#### Your task
Your answer must be every line of the data that holds the string "number".

───── Provided entries ─────

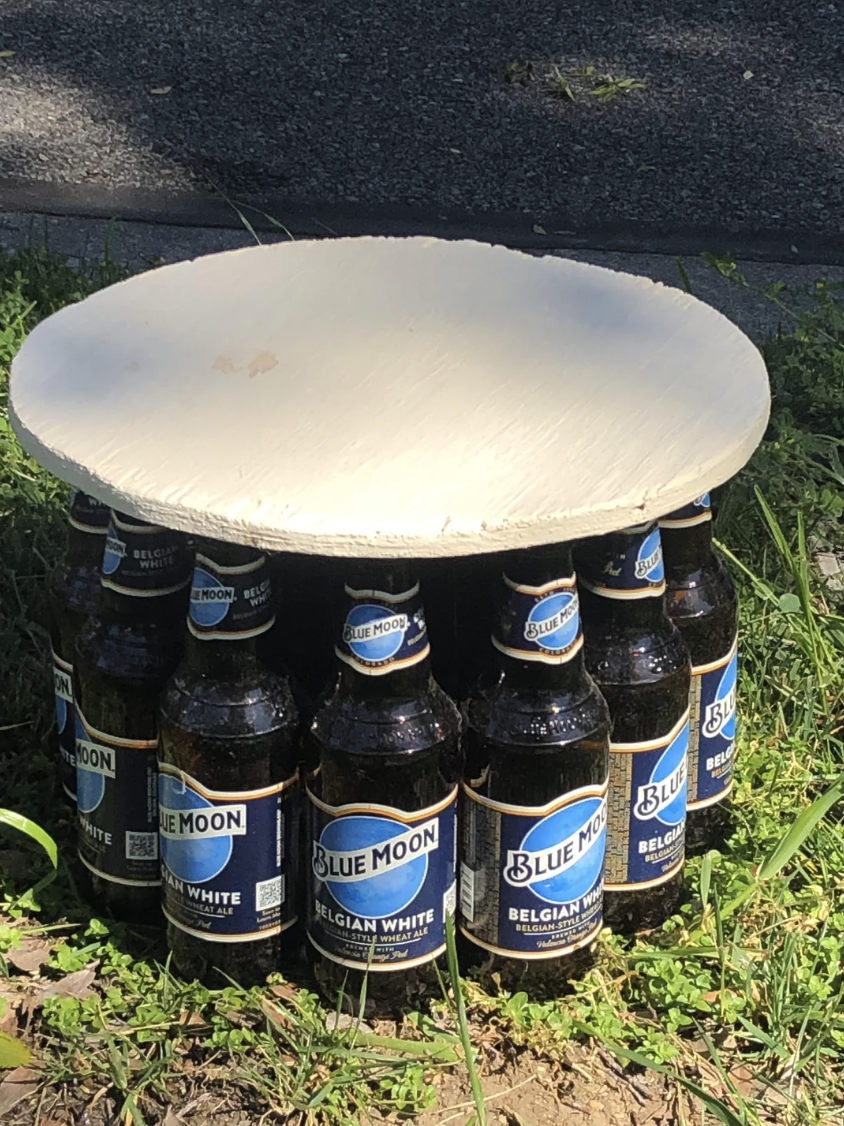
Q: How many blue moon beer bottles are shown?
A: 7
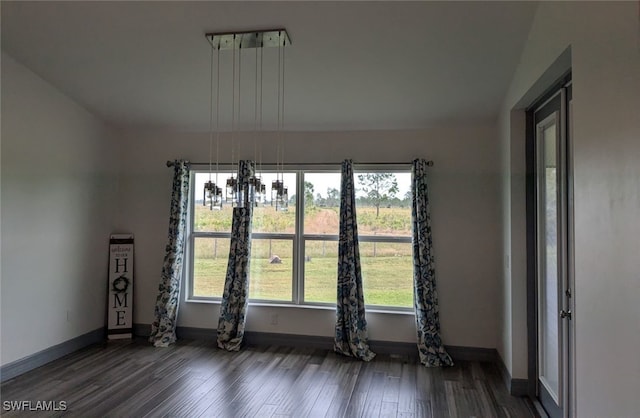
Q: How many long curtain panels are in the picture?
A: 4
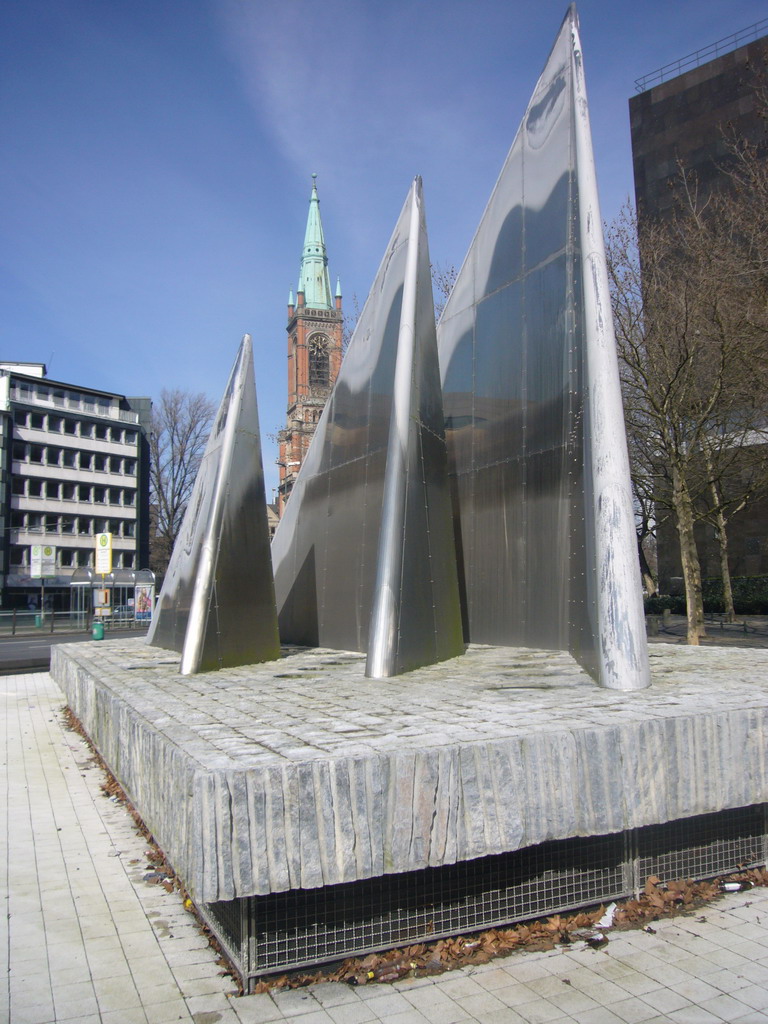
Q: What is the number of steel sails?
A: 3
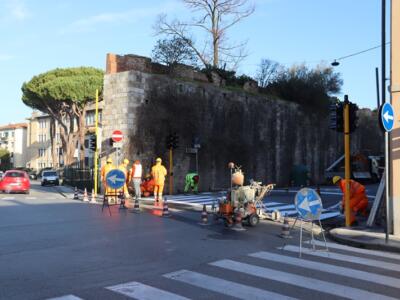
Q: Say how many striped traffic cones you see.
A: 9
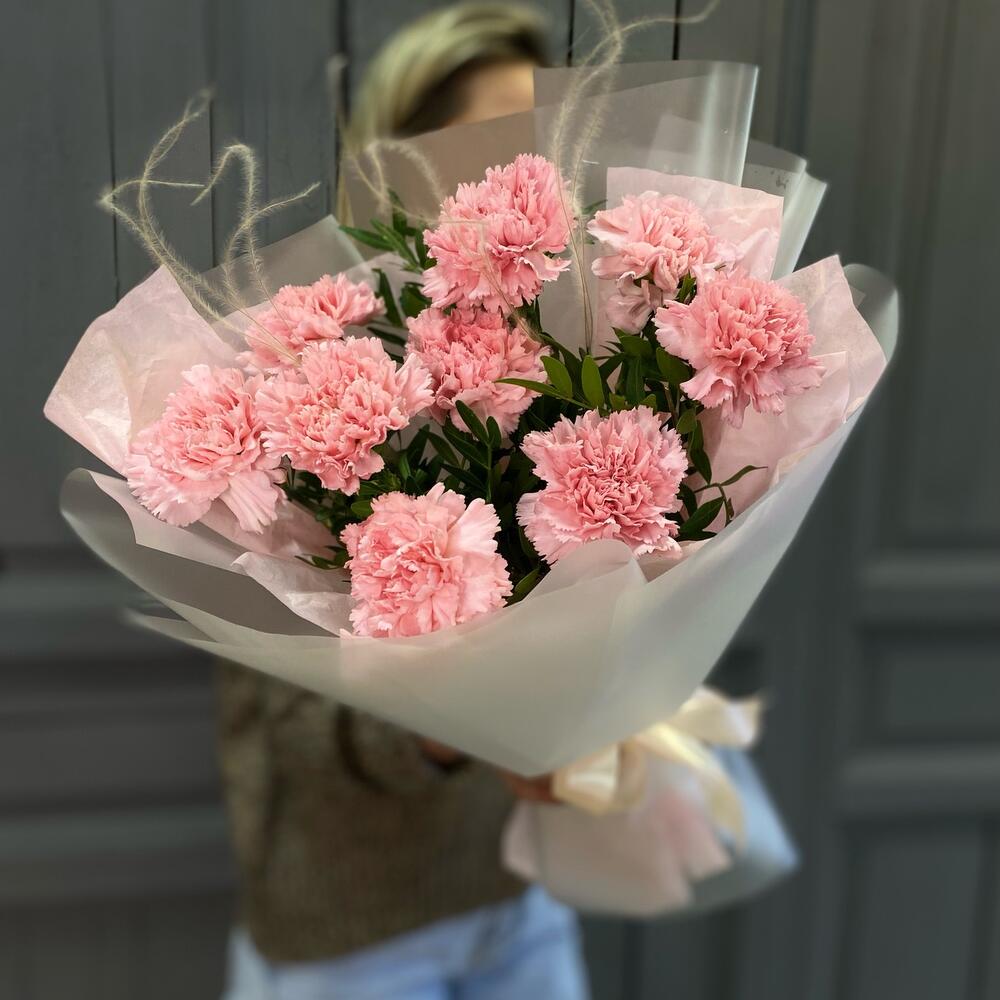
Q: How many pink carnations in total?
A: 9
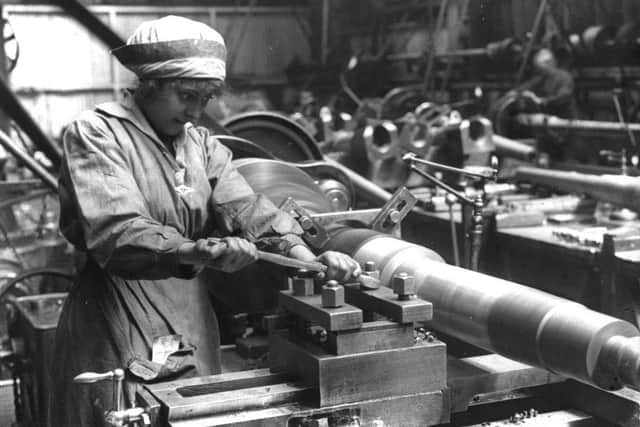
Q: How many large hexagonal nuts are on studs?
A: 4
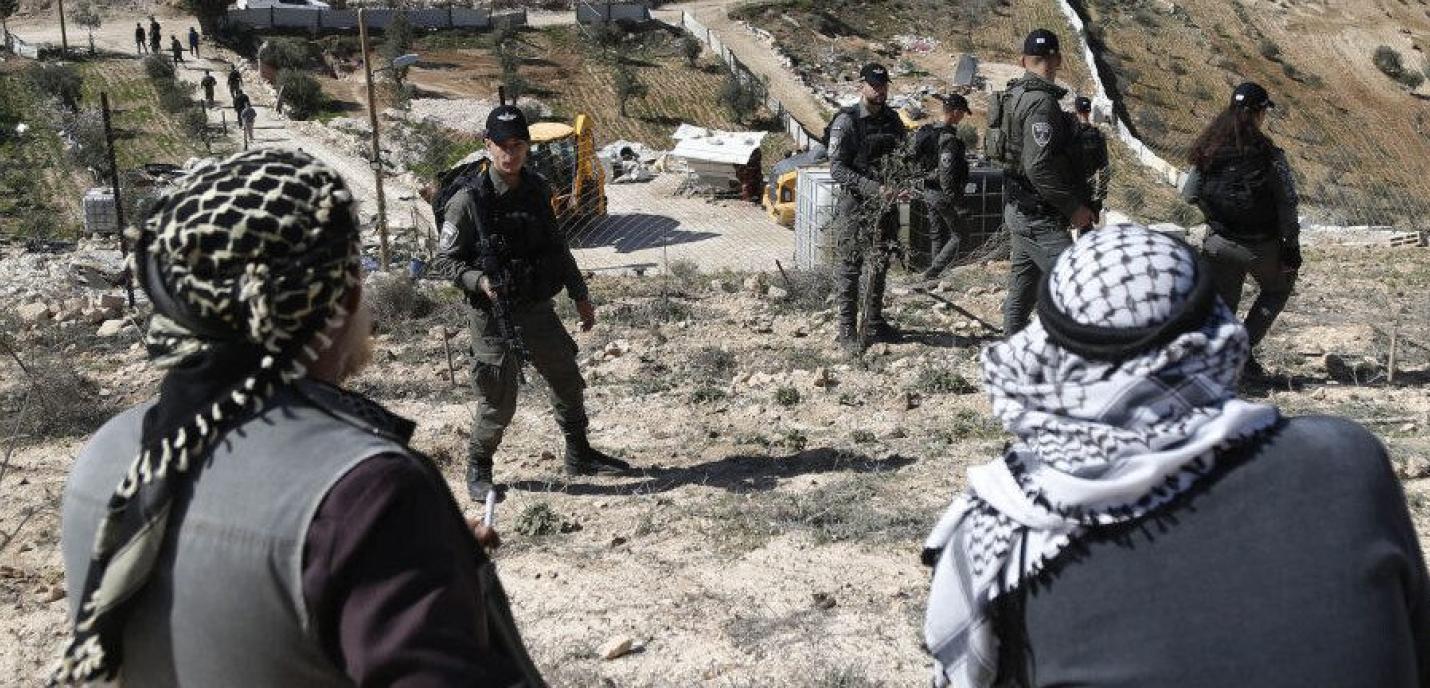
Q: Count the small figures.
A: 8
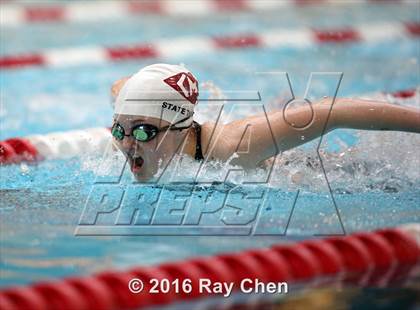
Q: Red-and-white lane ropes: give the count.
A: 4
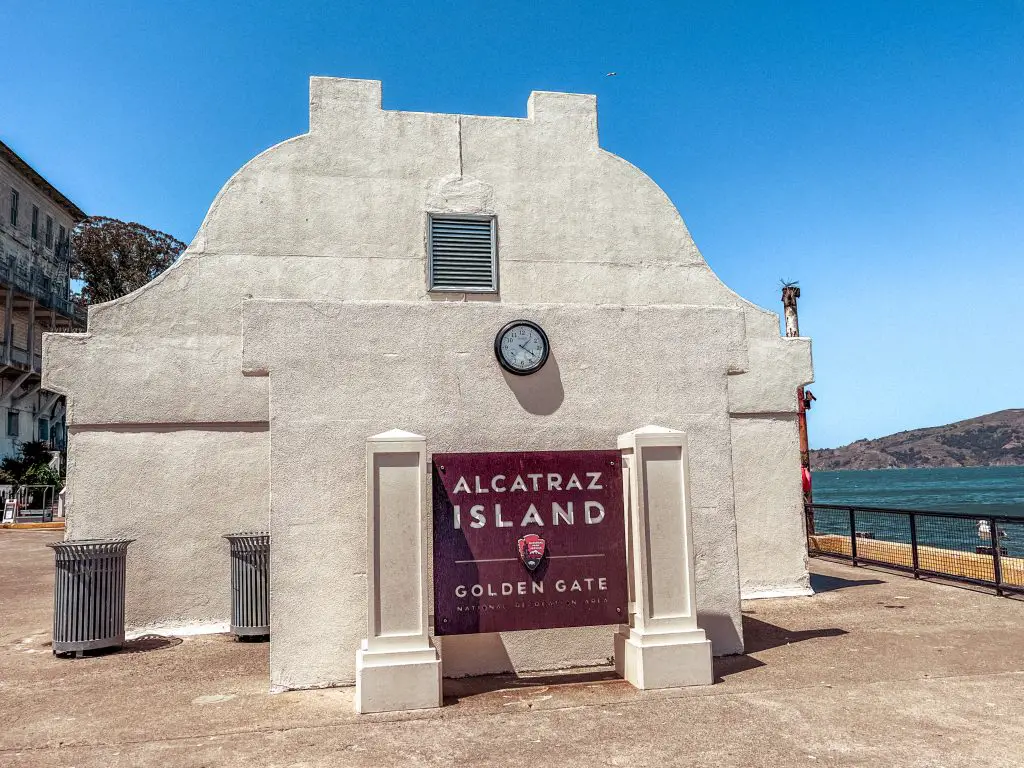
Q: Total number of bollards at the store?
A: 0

─────

#### Result of the task
Q: What is the number of steel sails?
Q: Total number of bollards at the store?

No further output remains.